Of course, celebrating our children’s successes and setting high expectations for them in school, sports, activities, and relationships is appropriate, but solely praising and pushing performance will not only fuel pride within us, it could also encourage unhealthy and ungodly traits within them. Selfish ambition, self-centeredness, jealousy, or envy are some of the traits that Paul refers to in Galatians 5:16-20 when he describes traits of the flesh that are in direct conflict with traits of the Spirit. The last thing I want to do as a mom is to build up those kinds of traits in my kids by focusing too much on performance.

I have to confess that I often get stuck in performance mode myself which makes it only natural for me to project those same expectations onto my kids. I am a full-blooded people pleaser, and it is exhausting when I get caught up in that cycle. I forget that God is more concerned about who I am on the inside than what I am accomplishing on the outside. In 1 Samuel 16:7, as  Samuel was picking out a king for Israel, the Lord said, "Do not consider his appearance or his height, for I have rejected him. The LORD does not look at the things people look at. People look at the outward appearance, but the LORD looks at the heart."  

As followers of Christ, we are called to live in freedom and not under the weight of sin or the world’s expectations of who we should be. Romans 12:2 says “Do not be conformed to this world, but be transformed by the renewal of your mind, that by testing you may discern what is the will of God, what is good and acceptable and perfect.” This verse calls us to think and act differently as we speak words of encouragement, celebration, and even discipline to our children.

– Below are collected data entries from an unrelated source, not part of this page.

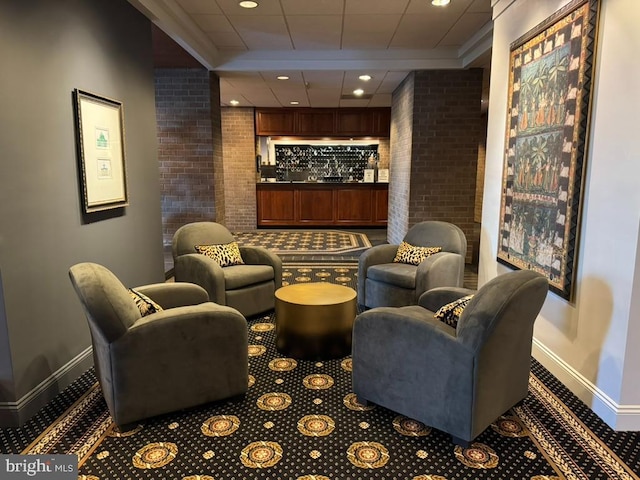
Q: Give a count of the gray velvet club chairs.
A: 4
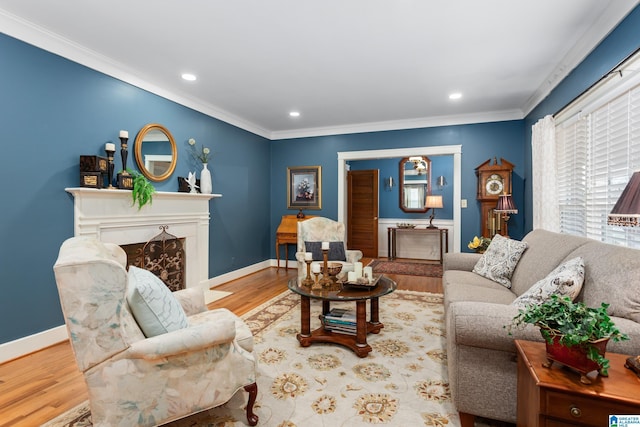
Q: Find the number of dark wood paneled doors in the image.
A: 1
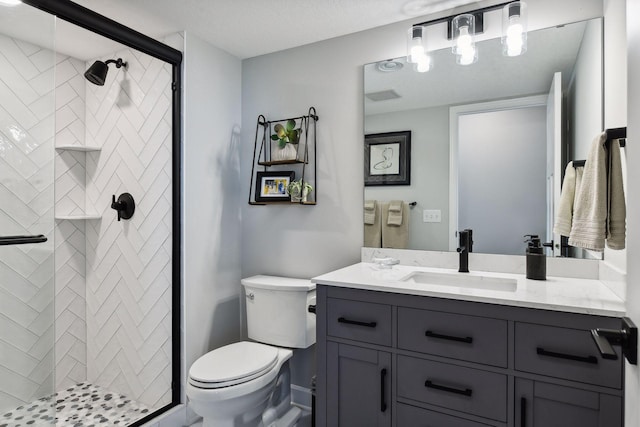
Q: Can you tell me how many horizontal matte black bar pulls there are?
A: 4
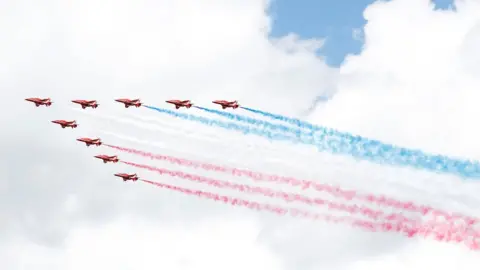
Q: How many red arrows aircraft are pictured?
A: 9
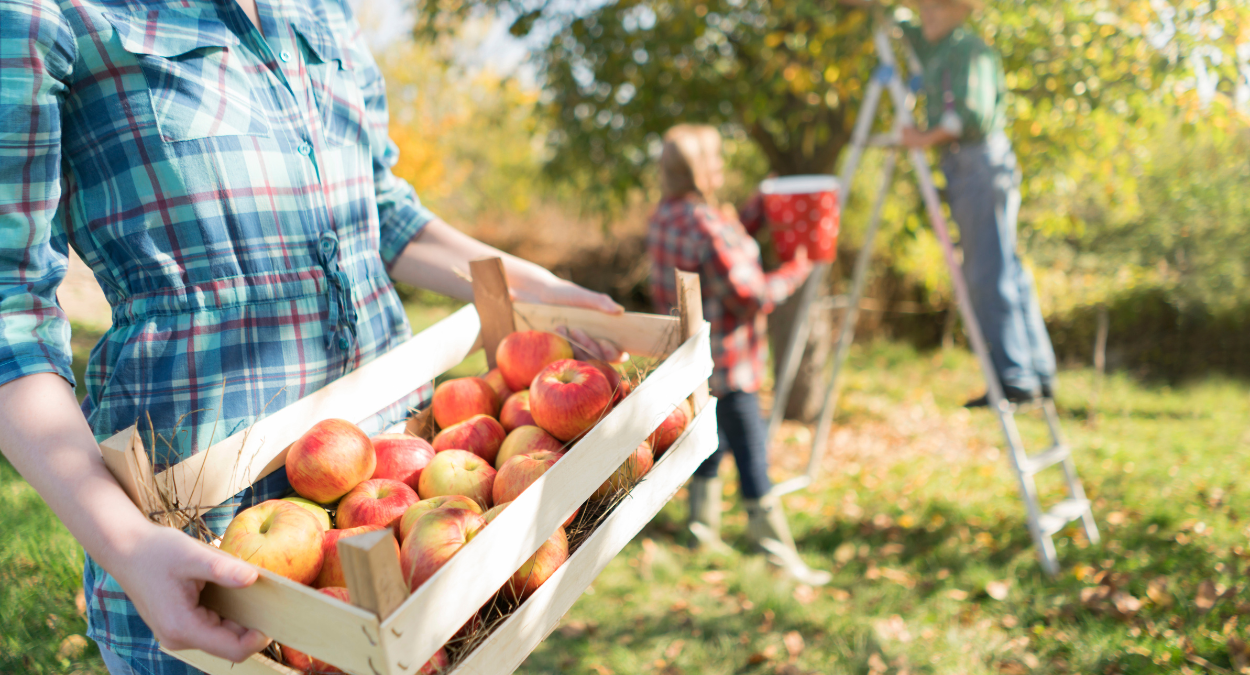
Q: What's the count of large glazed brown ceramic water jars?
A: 0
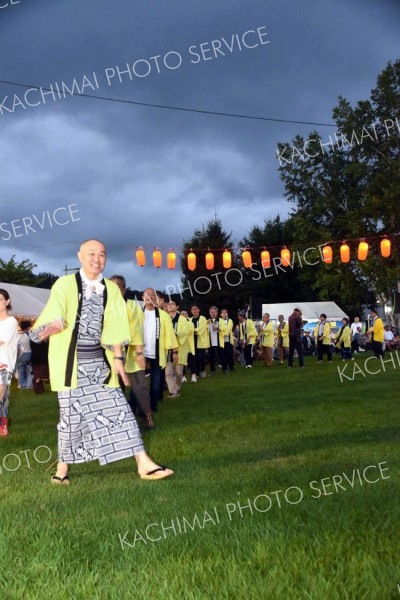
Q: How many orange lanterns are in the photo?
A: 13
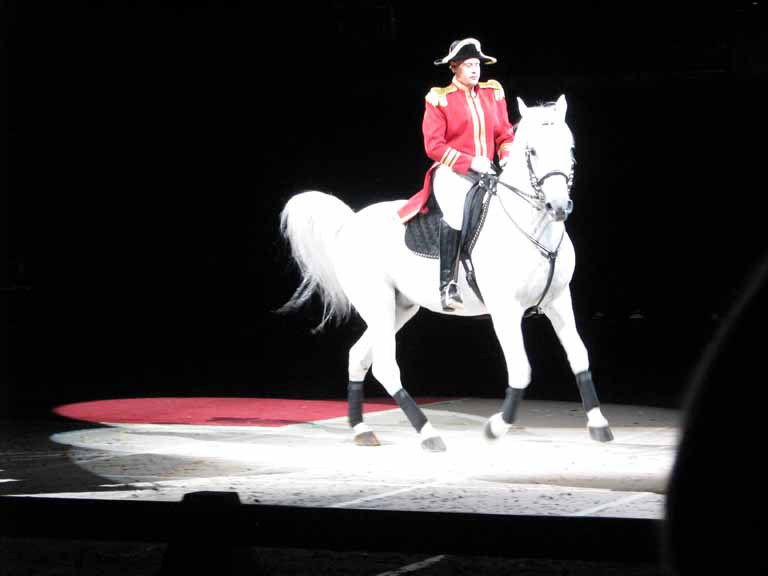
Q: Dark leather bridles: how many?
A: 1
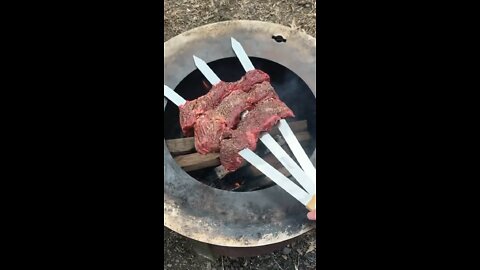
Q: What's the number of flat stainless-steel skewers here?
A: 3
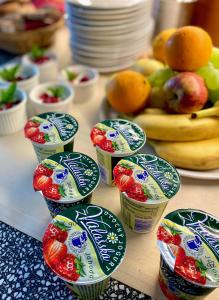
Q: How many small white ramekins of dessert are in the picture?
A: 5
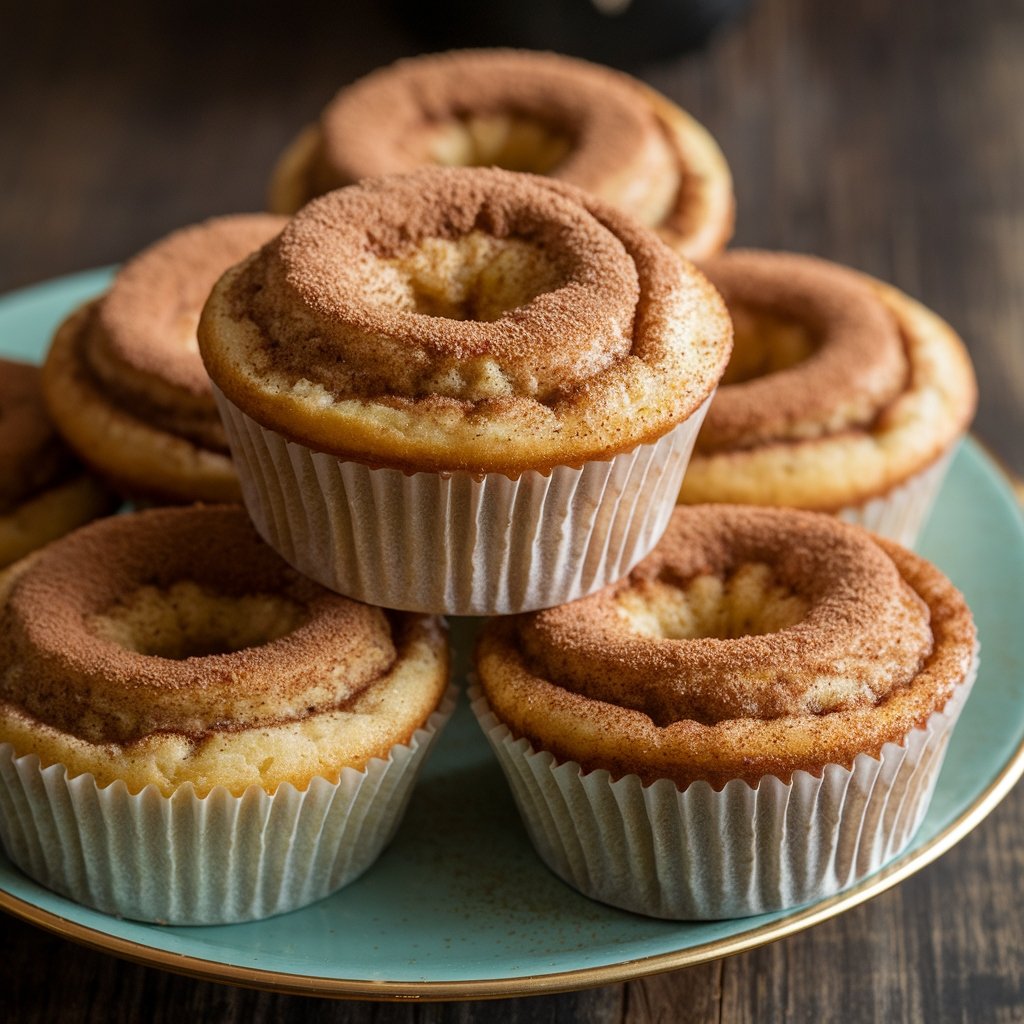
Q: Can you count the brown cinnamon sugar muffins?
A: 7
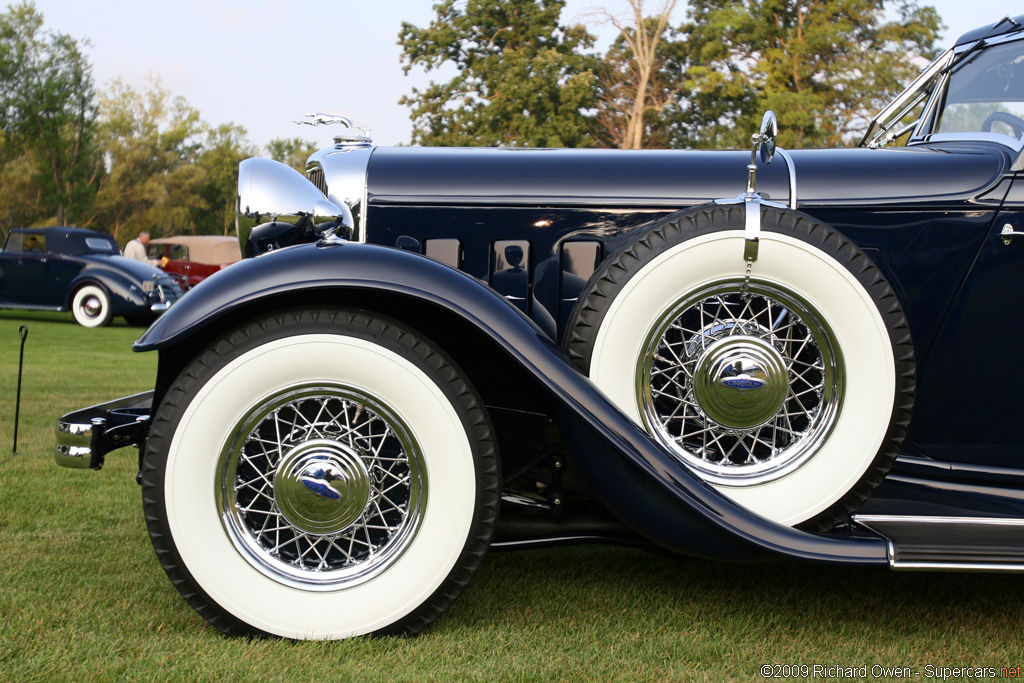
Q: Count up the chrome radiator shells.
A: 1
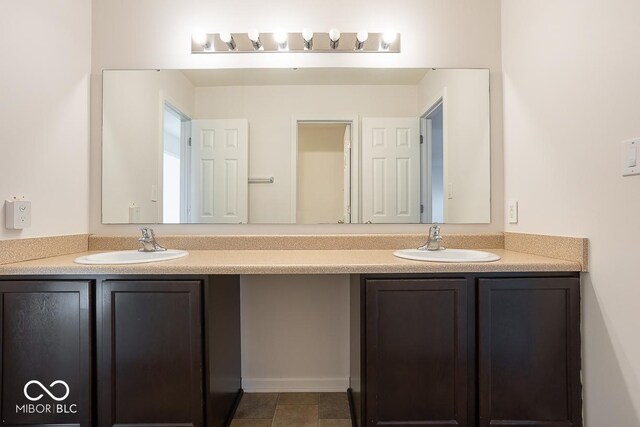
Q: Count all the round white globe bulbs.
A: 8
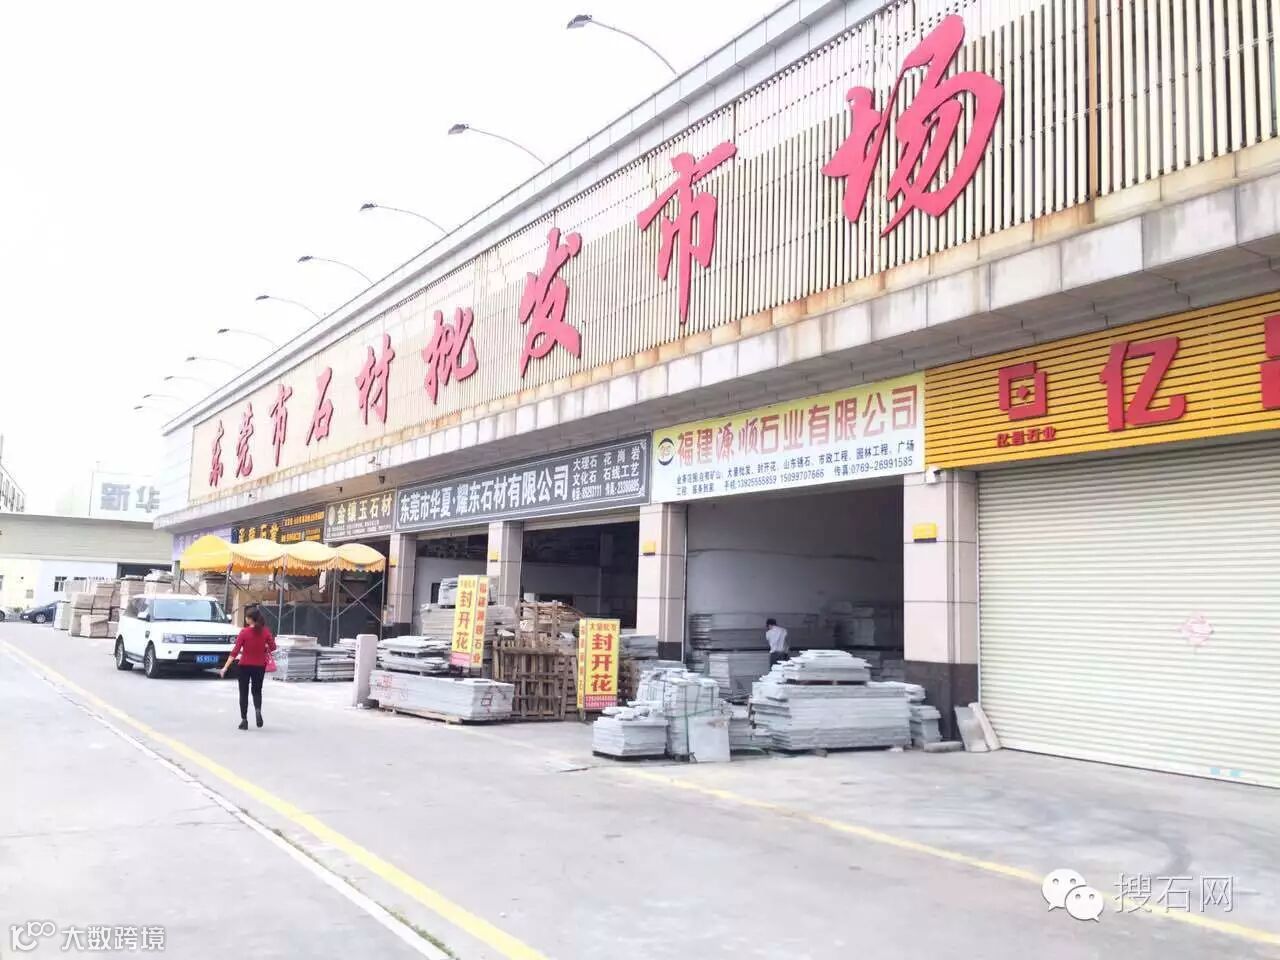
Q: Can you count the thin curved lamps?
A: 10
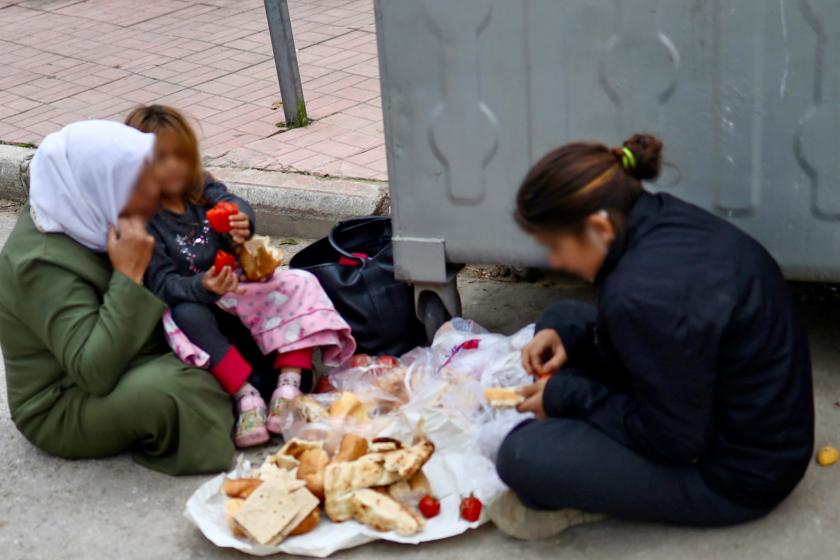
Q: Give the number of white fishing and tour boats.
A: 0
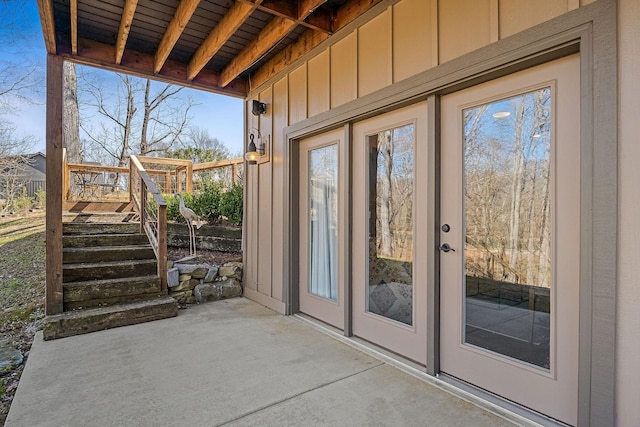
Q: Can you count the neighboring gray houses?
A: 1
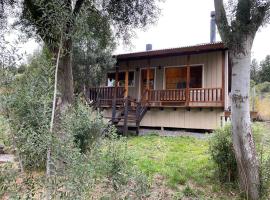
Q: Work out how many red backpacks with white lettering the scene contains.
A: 0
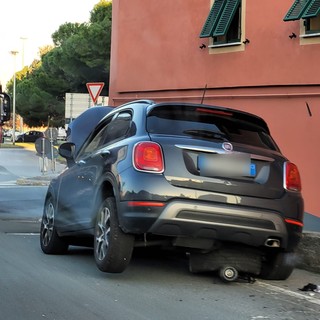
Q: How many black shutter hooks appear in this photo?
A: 3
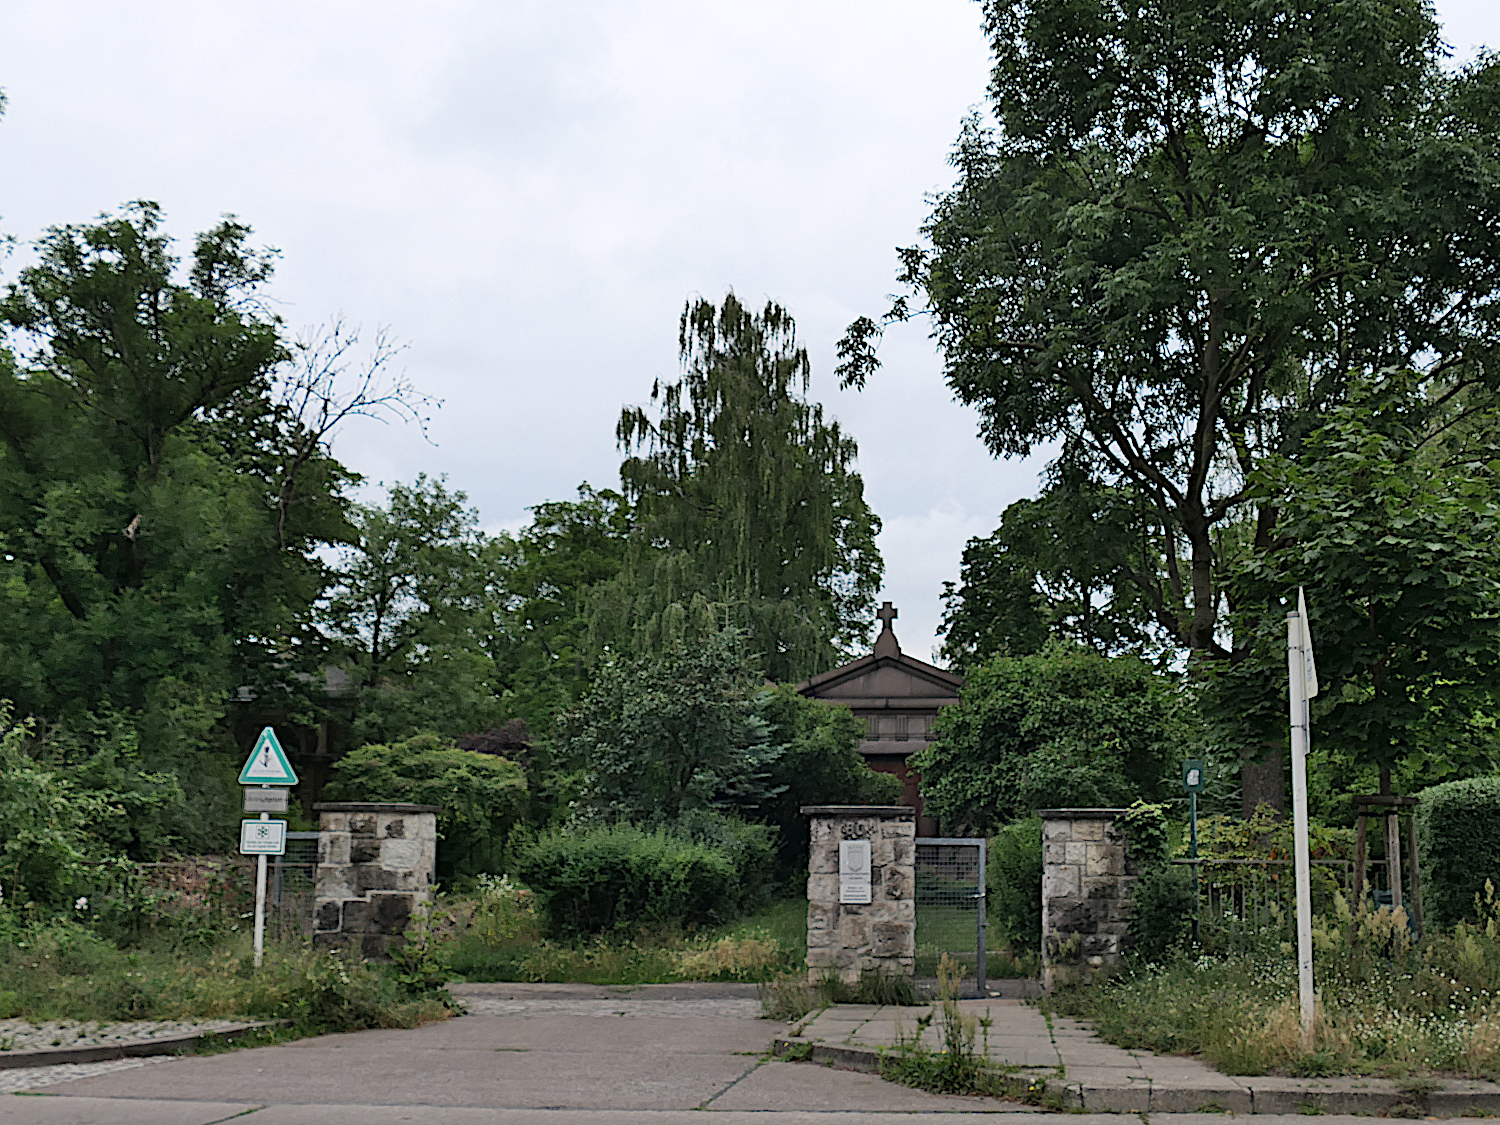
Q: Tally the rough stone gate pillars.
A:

Galatians 5:22-23 says “But the fruit of the Spirit is love, joy, peace, patience, kindness, goodness, faithfulness, gentleness, self-control; against such things there is no law.”  This verse gives us a clear list of the character traits that the Holy Spirit wants to grow in us and in our kids, and as parents, we can either help or hinder that process.

As a mom, I am all about practical advice, so here are a few ways we can refocus our expectations and celebration on what God values within our kids rather that what the world says is acceptable:

  1. Celebrate Intentionally!  Let’s be more intentional about looking and listening for the traits that God values and is already growing in our kids! Every seemingly small display of kindness, gentleness, self-control, and love that our children display to others is an opportunity for us to celebrate and show our kids how much we value that in them!
  2. Use God’s words over our own. Sometimes I have a hard time knowing what to say to my kids, and maybe you feel that way too. I don’t want to be the “because I say so” parent. I want to be able to point them to what God has to say about things. I’m so thankful that each week in KidSpring and Fuse, kids at our church hear about Jesus and learn how to follow Him on their level. This is something we, as parents, can use in our conversations with our kids throughout the rest of the week to help us (and them) continue to focus on following God in all that they do.
  3. Walk with Jesus! There is nothing more valuable in parenting than a personal relationship with Jesus. Growing in my own faith and relationship with Him is vital to everything that I do as a mom. As I grow closer to Him, His character of love, joy, peace, patience, kindness, and so on, are more clearly evident in my words and actions towards them and others. As Jesus continues to change me, my kids see it, and I can talk to them about it.
  4. We don’t have to choose between celebrating our children’s achievements or celebrating godly character. We can use our words and actions as moms and dads to celebrate both. God’s Word, not the world’s expectations of success and performance should be our guide. To all the moms and dads out there learning and living this lesson along with me, press on!